• [WHAT IS EXPECTED]: A faithful copy of every entry, with the pictures removed, is what is needed here.

(Dataset entries)
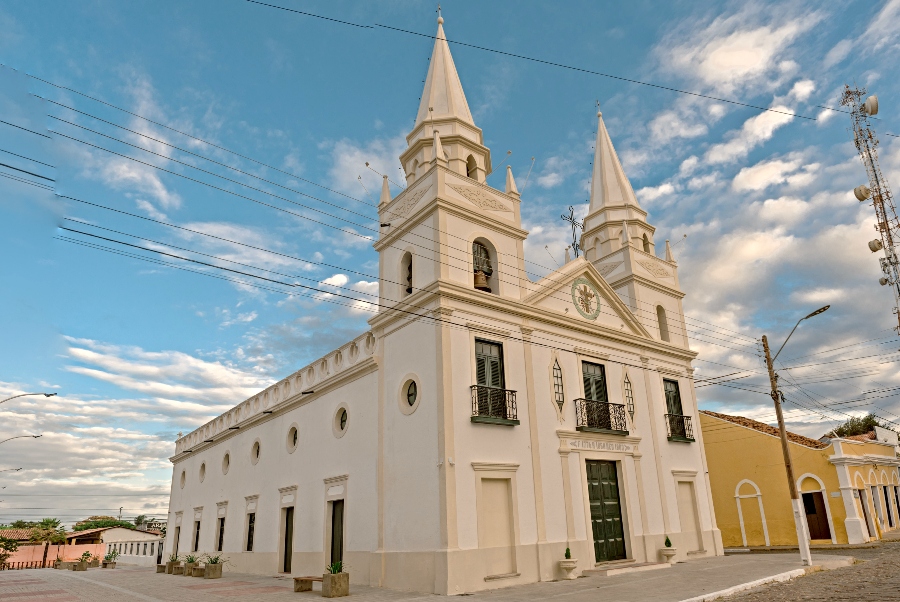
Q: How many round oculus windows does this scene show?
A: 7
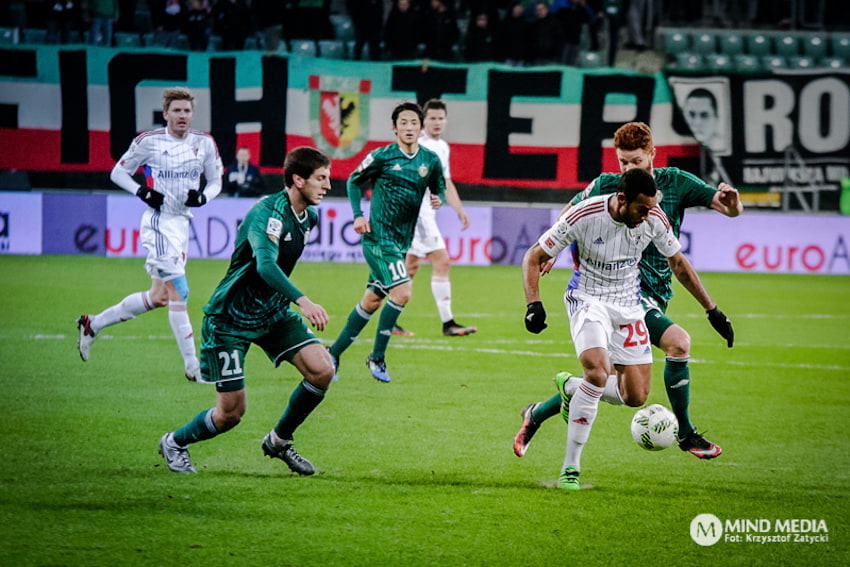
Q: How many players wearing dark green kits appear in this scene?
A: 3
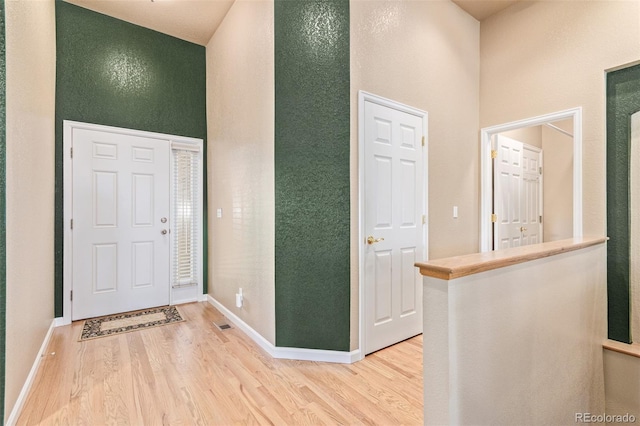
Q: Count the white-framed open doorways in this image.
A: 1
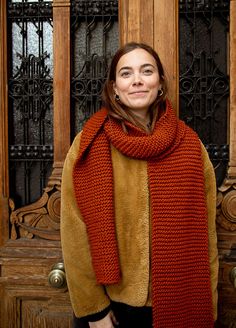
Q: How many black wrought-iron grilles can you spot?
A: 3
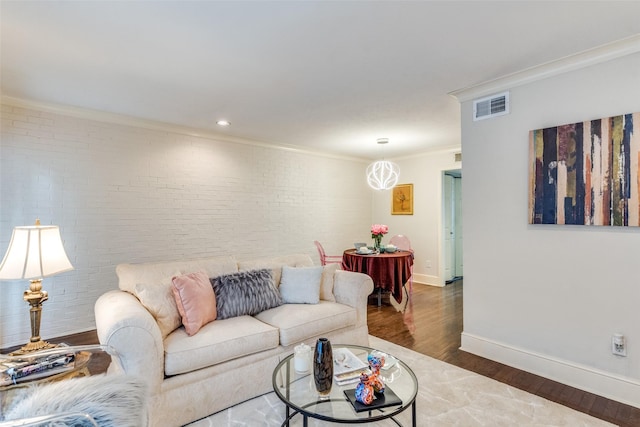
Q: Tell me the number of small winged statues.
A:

• [COMPLETED TASK]:
Q: How many round oculus windows does this scene show?
A: 7
Q: How many players wearing dark green kits appear in this scene?
A: 3
Q: Count the white-framed open doorways in this image.
A: 1
Q: How many black wrought-iron grilles can you spot?
A: 3
Q: Tell me the number of small winged statues.
A:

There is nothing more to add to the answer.